Jika diperhatikan dari kalimat pertama kata beku seharusnya dipergunakan pada bentuk
sebuah es, namun kata beku yang digunakan pada lidah untuk menggantikan kata lain yang
seharusnya menandakan kondisi sebuah lidah. Pengarang menggunakan gaya bahasa
hipalase pada kalimat berikut.
“Alex memang selalu cerdas dan selektif mengambil momen. Dia juga sering berhasil
merogoh jiwa orang yang dipotretnya”.
Pada kalimat diatas ini kata merogoh digunakan pada kondisi melakukan pengambilan
pada suatu benda dalam suatu tempat. Namun kata merogoh di sini menggantikan kata lain
yang seharusnya lebih baik digunakan, misalnya menarik.
7. Amanat
Novel Laut Bercerita karya Leila S. Chudori memang terlihat fiksi, tetapi nyatanya
perjuangan yang dilakukan oleh Laut dan kawan-kawannya adalah aksi nyata, yang mana hal
itu sebelumnya terjadi pula di lazim orde baru tahun 1998. Tentunya ada langkah panjang
yang tidak mudah dari para pejuang yang mereka perjuangkan demi bangsa yang lebih baik
di masa itu serta di masa depan. Para pejuang rela untuk jatuh lalu bangkit lagi dengan
harapan agar kelak di masa mendatang semua dapat berubah menjadi lebih baik. Dari
semua perjuangan tersebut, banyak yang dapat kita petik dan teladani serta mensyukuri
dengan kehidupan sekarang ini, yang mana lebih baik dari masa sebelumnya. Berikut
amanat yang dapat kita petik dari novel Laut Bercerita karya Leila S. Chudori:
-Jangan pernah takut untuk berjuang melawan ketidakadilan walaupun berkali-kali harus
menerima kekerasan dan penyiksaan.
-Jangan pernah menyerah dalam memperjuangkan sesuatu yang patut untuk diperjuangkan.

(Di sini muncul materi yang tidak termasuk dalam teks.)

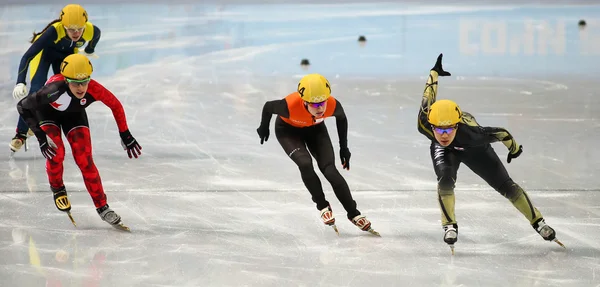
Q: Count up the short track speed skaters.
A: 4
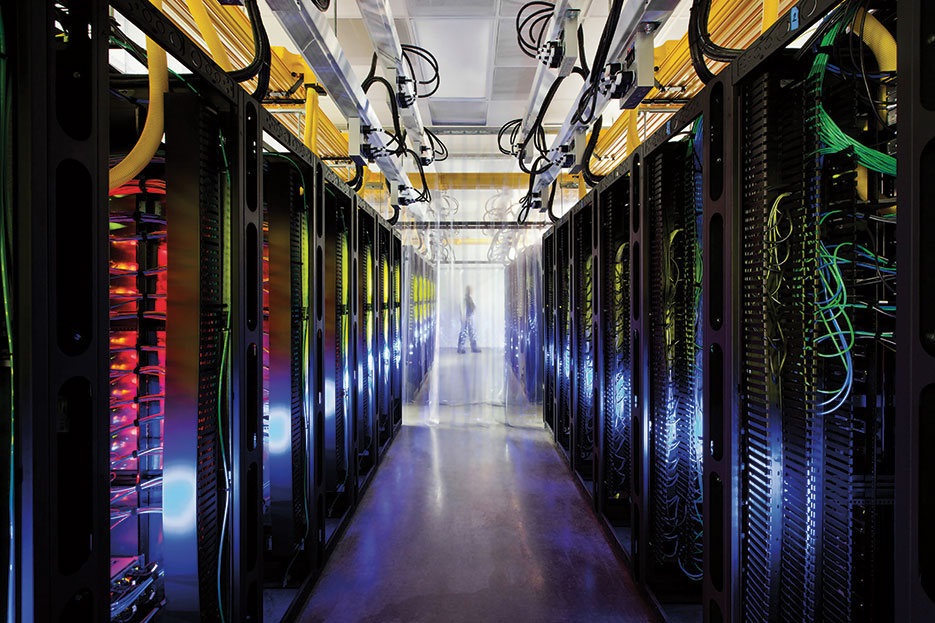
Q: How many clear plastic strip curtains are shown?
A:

-Jangan mudah percaya dengan orang lain walaupun itu teman sendiri karena bisa jadi
orang terdekatlah yang menjadi musuh dalam selimut.
Secara garis besar, novel ini mengajarkan kita untuk tidak takut dalam berjuang melawan
ketidakadilan dan berusaha mendapatkan hal yang sudah sepatutnya didapatkan, serta
mengajarkan kita bahwa sepahit apapun suatu kenyataan, pasti memiliki akhir yang manis.
Percayalah bahwa selalu ada hikmah yang dapat dipetik dari segala peristiwa yang terjadi.